GIVEN INFORMATION

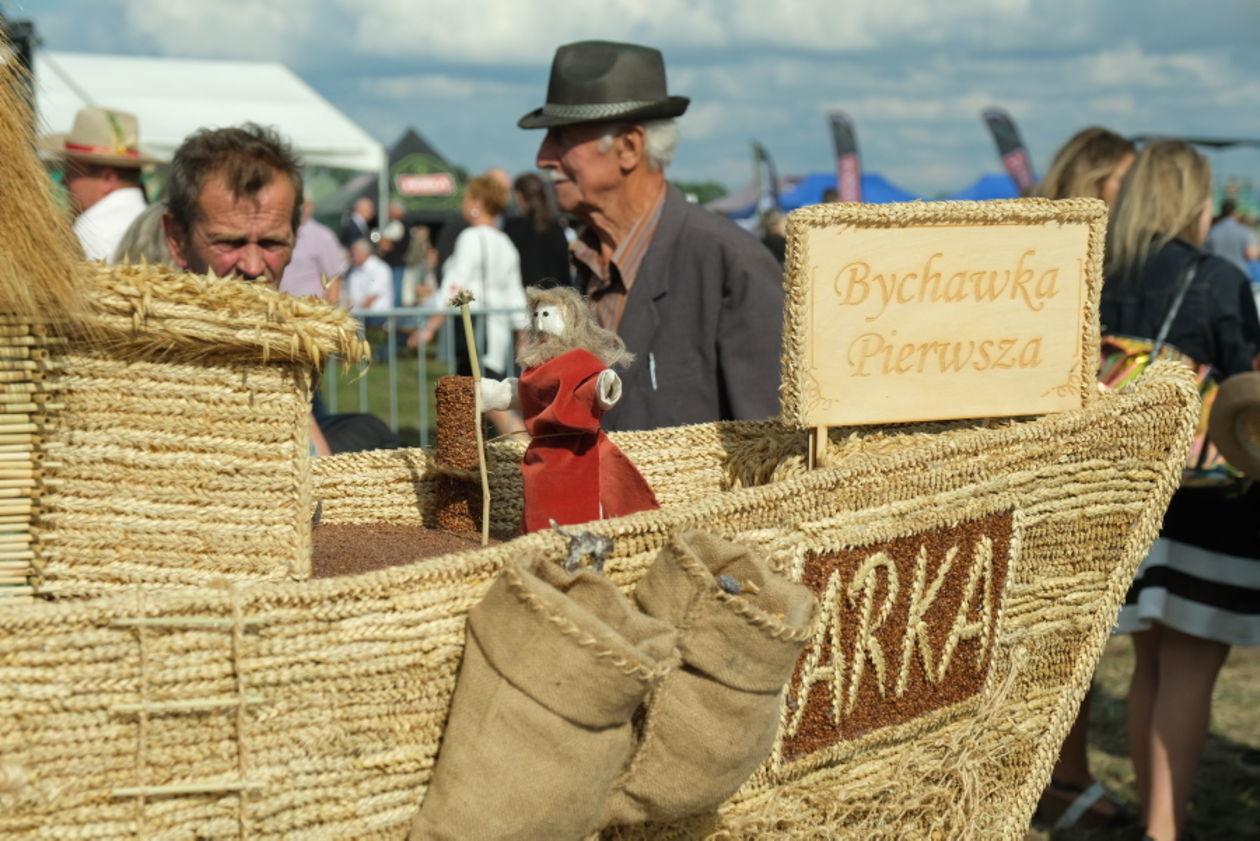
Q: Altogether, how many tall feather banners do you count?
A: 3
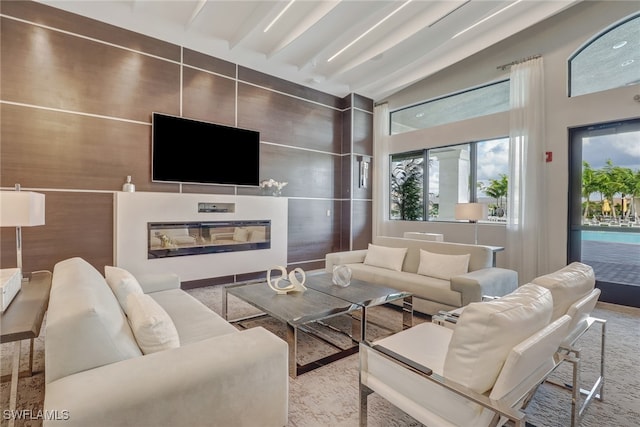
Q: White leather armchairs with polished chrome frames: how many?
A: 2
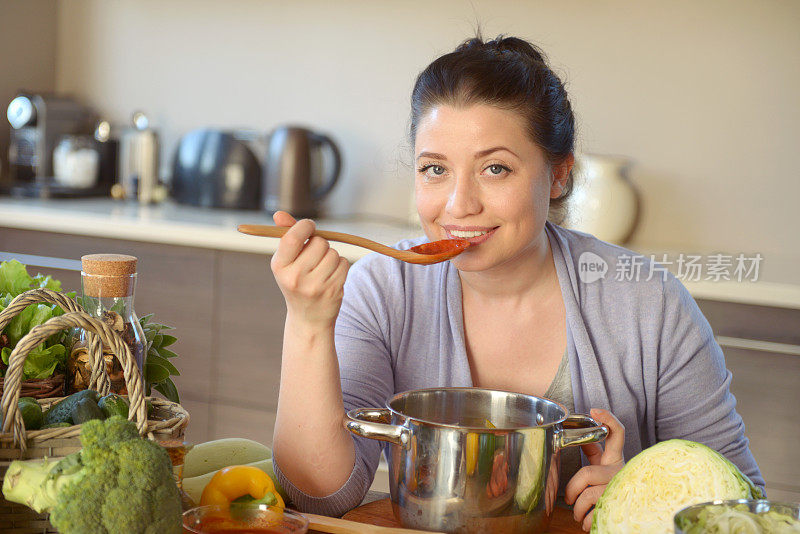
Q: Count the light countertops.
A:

DIRECTIONS FOR THIS TASK
Count the lines of the data that hold the word "many". Report the count and nothing more.

OUTPUT FOR THIS EXERCISE
2